Le conseguenze dopo la procedura sono associate a una violazione della preparazione per l'esame. Quindi, tutti gli impianti metallici nel corpo umano si muovono sotto l'influenza della magnetizzazione. Per questo motivo, il loro movimento porta a danni ai tessuti molli. Quando si utilizza il contrasto, esiste il rischio di piccole emorragie puntate e aumenta la permeabilità delle arterie. Esiste anche il rischio di reazioni allergiche ai composti di zavorra nella composizione del contrasto.

Le reazioni allergiche al contrasto sono la complicanza più comune dopo una procedura di risonanza magnetica. Le iniezioni di agenti di contrasto possono causare i seguenti disturbi:

  • Embolia: blocco dei vasi sanguigni con l'aria.
  • Infezione infettiva (sepsi, shock, flebite).
  • Reazioni infiammatorie locali quando i farmaci vengono iniettati oltre la vena.

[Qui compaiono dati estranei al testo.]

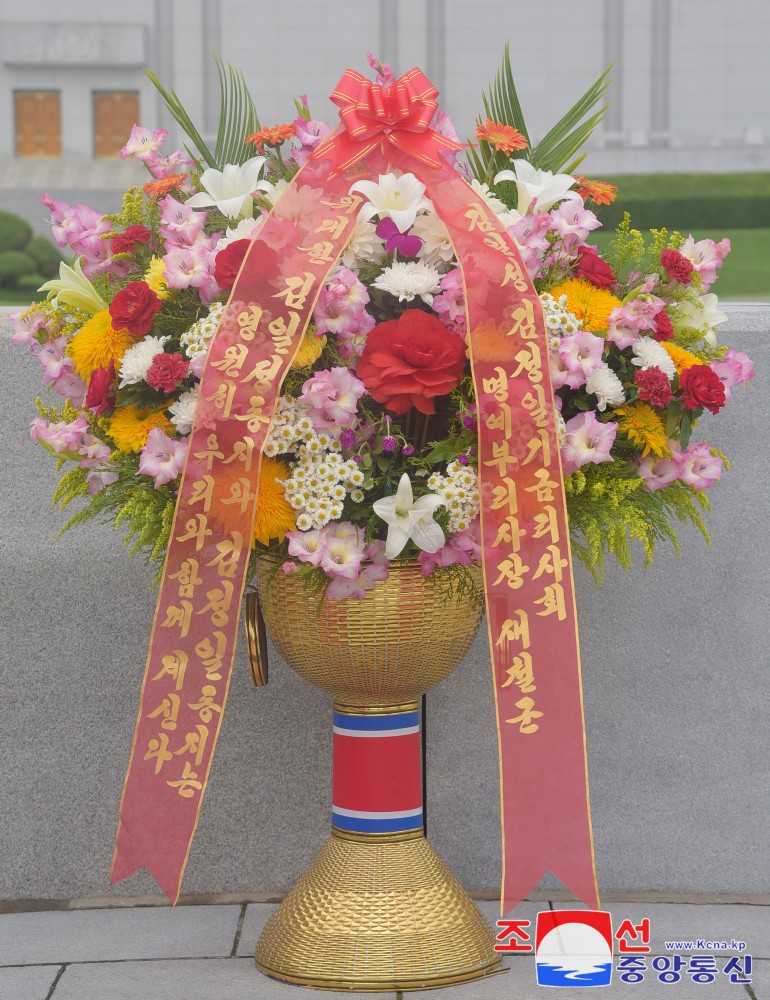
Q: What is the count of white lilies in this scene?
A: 6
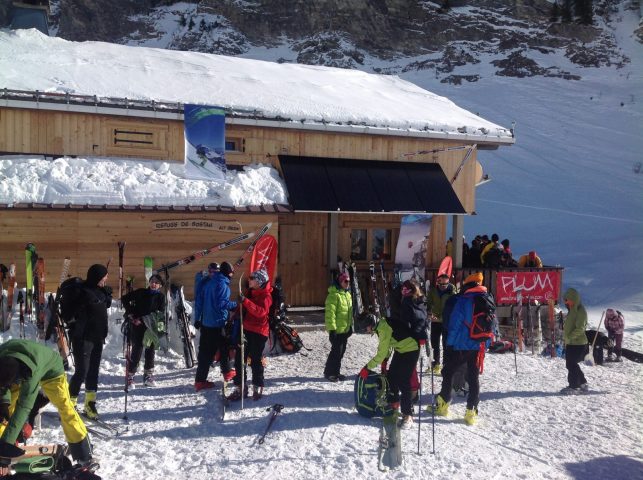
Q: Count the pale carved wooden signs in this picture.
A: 1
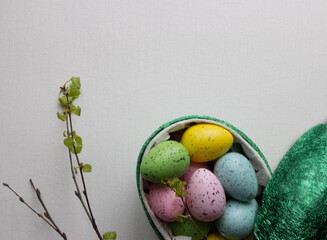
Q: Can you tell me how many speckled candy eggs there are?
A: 9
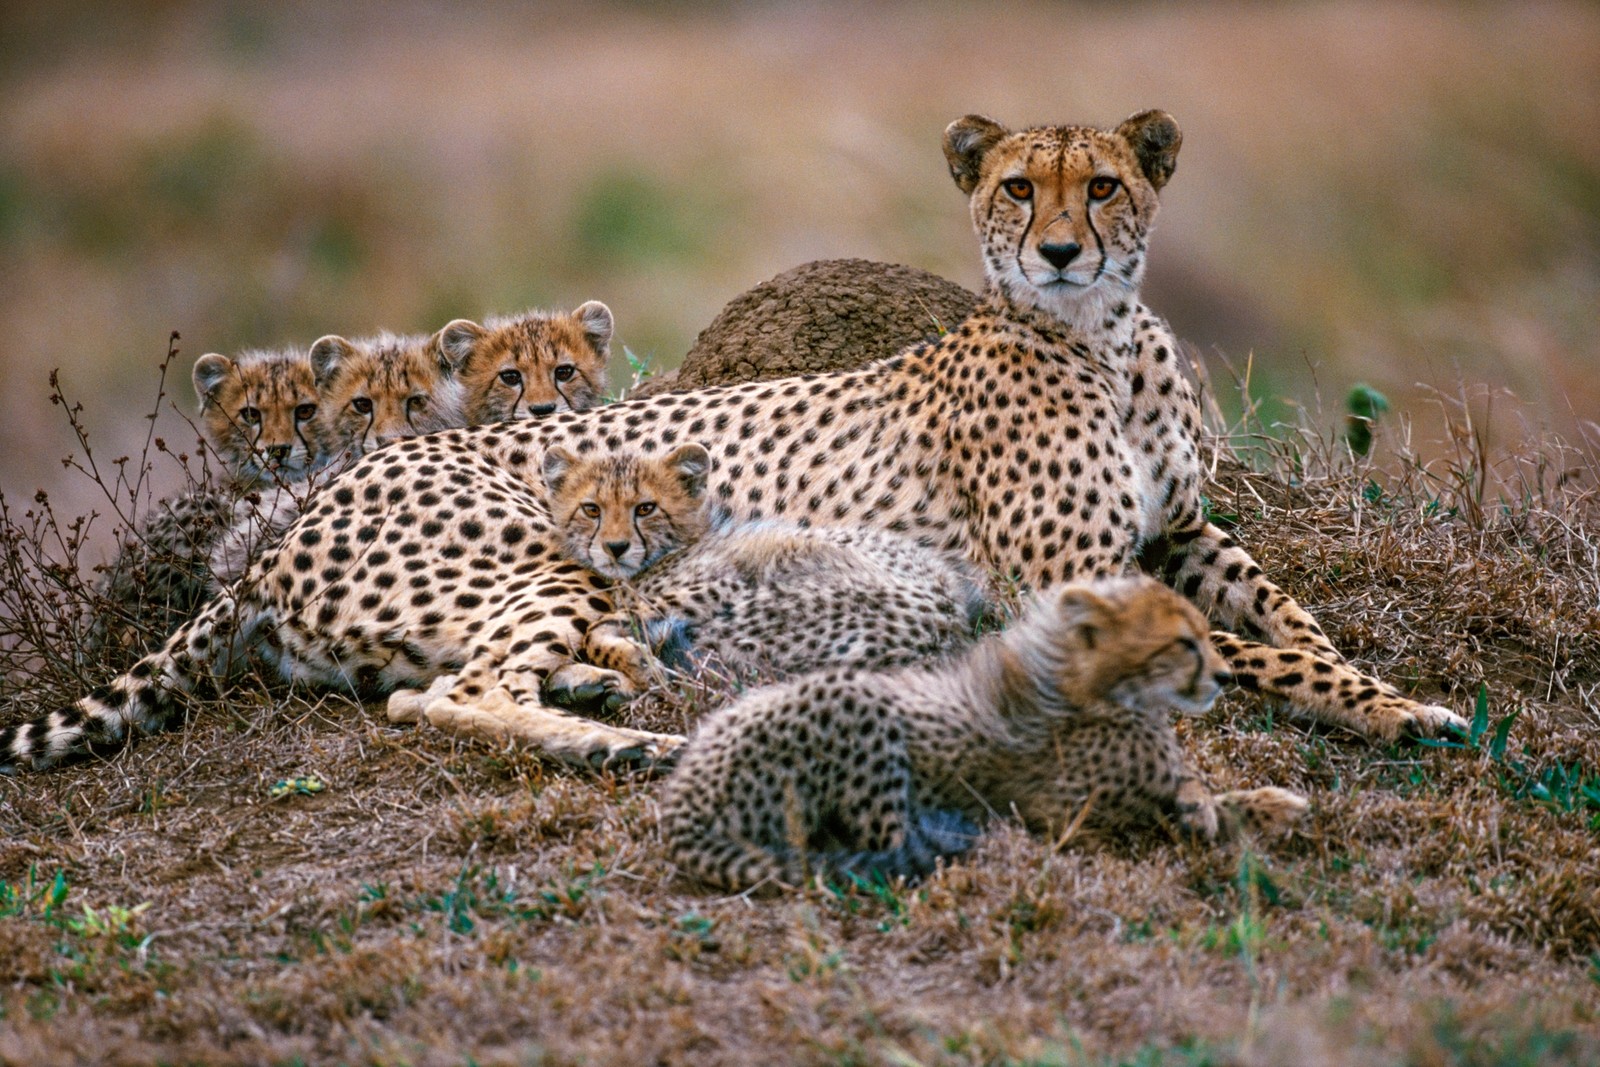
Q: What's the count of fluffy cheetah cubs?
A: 5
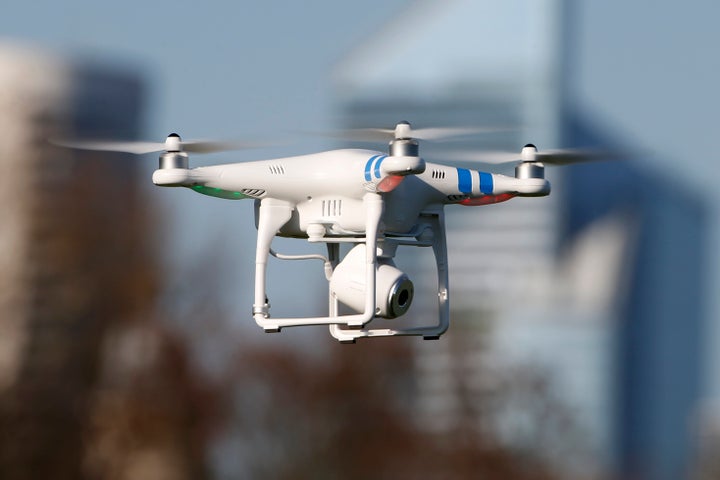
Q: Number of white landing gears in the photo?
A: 2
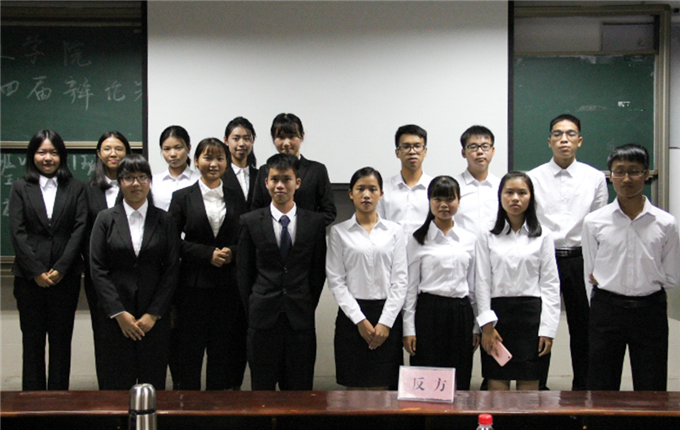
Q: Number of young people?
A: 15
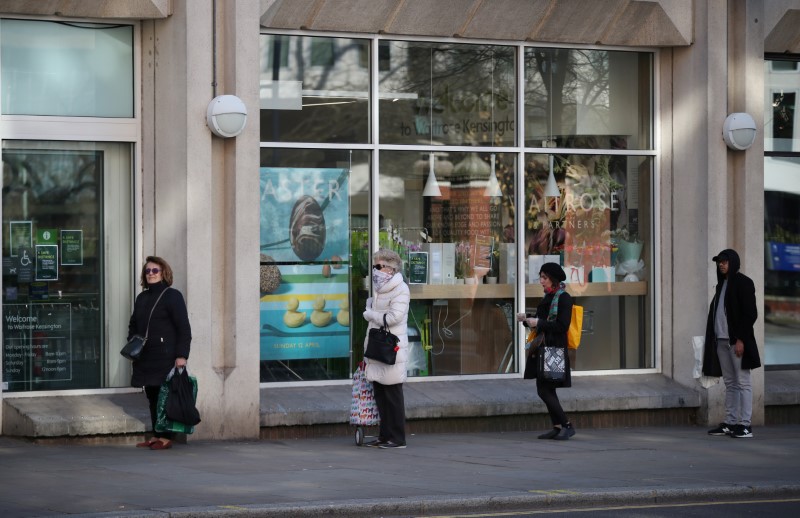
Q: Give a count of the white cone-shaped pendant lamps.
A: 3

È anche possibile sviluppare problemi respiratori, tachicardia, orticaria. Ma con una preparazione adeguata per l'esame, il rischio di sviluppare tali complicazioni è minimo..

Assistenza post-procedura

Dopo aver subito la risonanza magnetica, non è richiesta alcuna azione o cura speciale. Il paziente si cambia nei suoi vestiti e continua la sua giornata. Non ci sono restrizioni sul comportamento post-esame. Cioè, i pazienti possono mantenere le normali attività immediatamente dopo la risonanza magnetica..

Recensioni

La risonanza magnetica dei vasi cerebrali ha molte recensioni positive che confermano l'efficacia, l'accuratezza diagnostica e il valore della procedura. Lo studio consente di identificare le più piccole deviazioni e anomalie nelle strutture vascolari. Consente di valutare lo stato del flusso sanguigno, diagnosticare patologie gravi nelle prime fasi del loro sviluppo. I risultati dello studio ci consentono di redigere un piano di trattamento tempestivo per patologie potenzialmente letali.